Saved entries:

*** Begin section ***

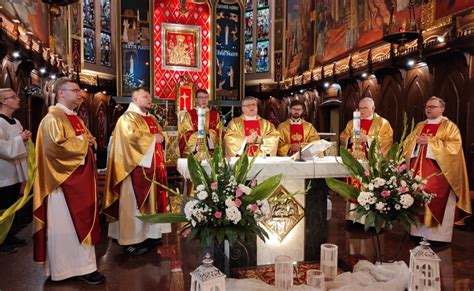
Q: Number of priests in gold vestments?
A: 7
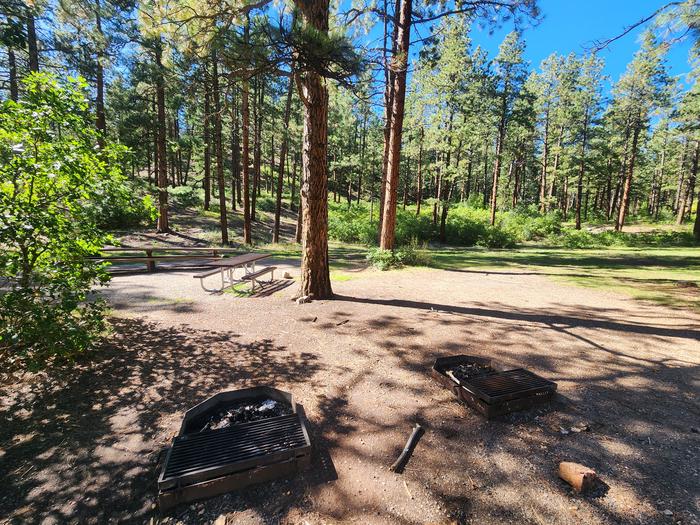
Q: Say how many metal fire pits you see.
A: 2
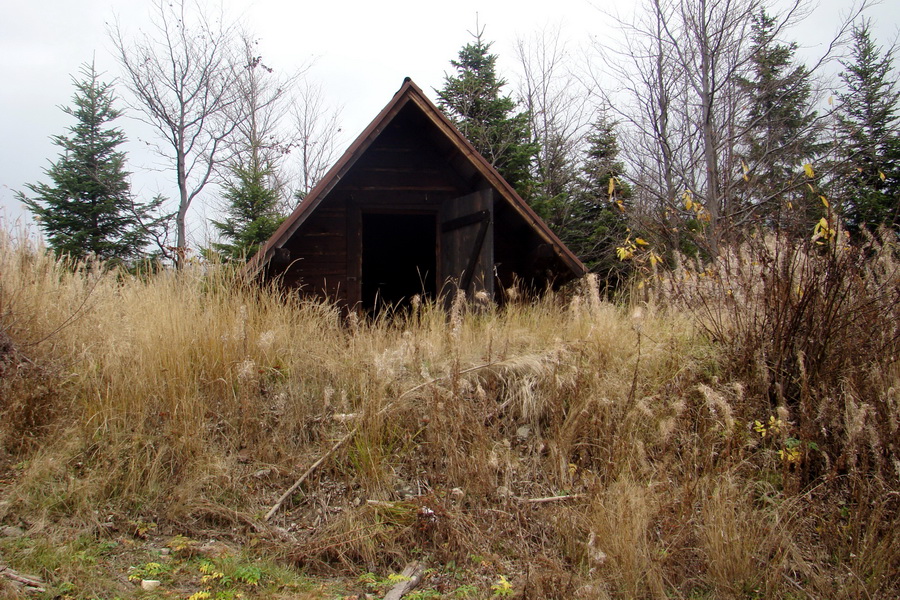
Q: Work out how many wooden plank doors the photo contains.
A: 1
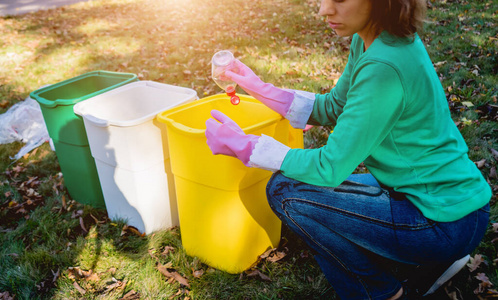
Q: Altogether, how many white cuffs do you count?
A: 2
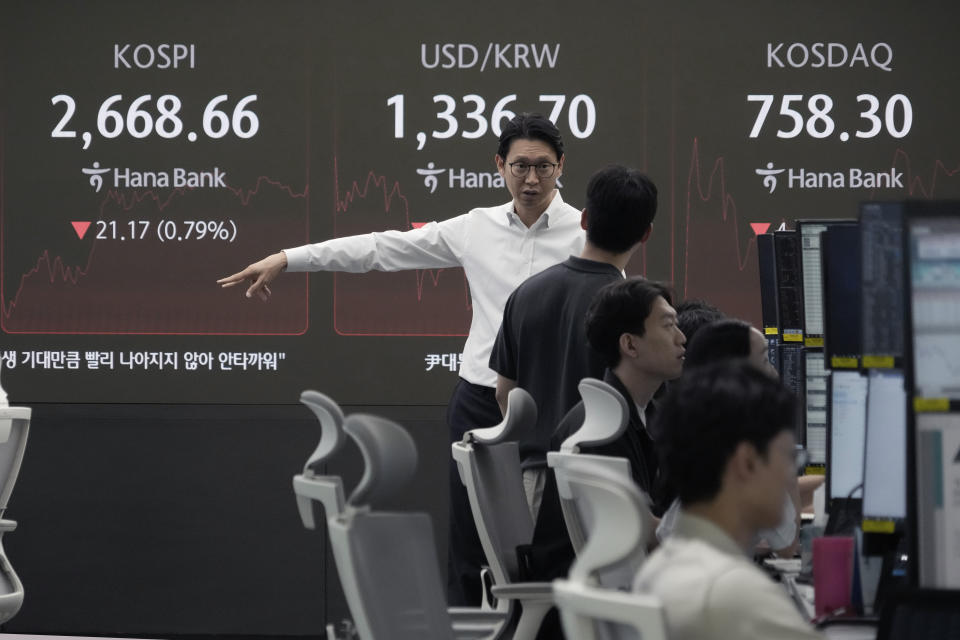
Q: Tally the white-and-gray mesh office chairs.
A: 6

*** End section ***

» Task details:
Tally the lines in the records that contain "many", then give only the tally.

» Answer box:
3